At the same time she is continuing her studies into blue sharks off the Cornish coast, while living in Bury St Edmunds and working as a policy and advocacy manager for the Angling Trust. “As an early career marine scientist, I want to get people to fall in love with the sea, and to value it,” she says. “I want to show how amazing it is.
“Whether you watch a documentary or walk along your stretch of coastline, you can’t fail to be entranced by its pure beauty and intrinsic value, yet our relationship with the sea hasn’t always been the most amicable, and it’s under threat. Because the ocean is so enormous, it often feels like we can’t do anything to help.”
Two-thirds of the planet is under water and yet more than 90 per cent of the oceans have not been mapped, she says. “It's obviously a very difficult environment to study. It's one of the harshest environments to conduct any scientific work - it's incredibly expensive, there's a high risk in terms of human health and safety, and loss of equipment, and it can be very difficult to access a lot of these areas.”

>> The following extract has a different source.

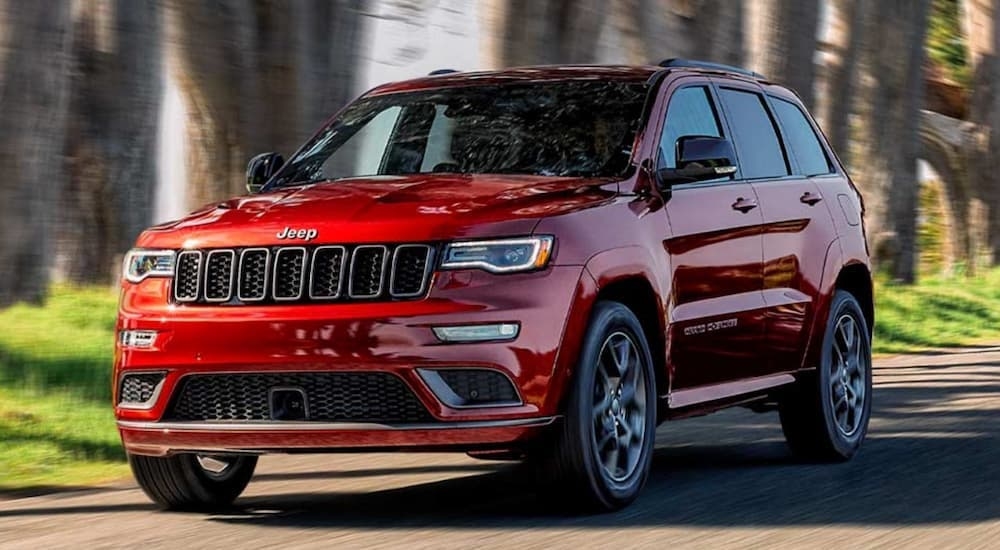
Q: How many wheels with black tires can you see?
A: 3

But it’s vital that we learn more about the sea before we exploit it further, she says. Fishing, deep sea mining and pollution are huge threats, all of which she highlights in the book. “It’s not an exaggeration to say that if the ocean dies, we die. It is our lifeblood. We depend on it. But people can’t see what’s going on with the sea.
“We’re bombarded with information about how we’re ruining our environment, but not so often given the solutions. I want to highlight things like marine protected areas, nature-based solutions, community action, citizen science. These things are going on but are not getting the spotlight they need.”
The ocean can be one of our biggest allies in climate change, says Hannah. “It is one of the largest carbon sinks on the planet. We think of the Amazon forest as being the planet’s lungs, but actually it’s the ocean – our lungs are blue, not green.
“There’s still so much to be learned about this environment.” When we know more about the surface of the moon than we do about the ocean, Hannah hopes her book will encourage us all to find out just a little bit more.
Britain’s Living Seas by Hannah Rudd is published by Bloomsbury.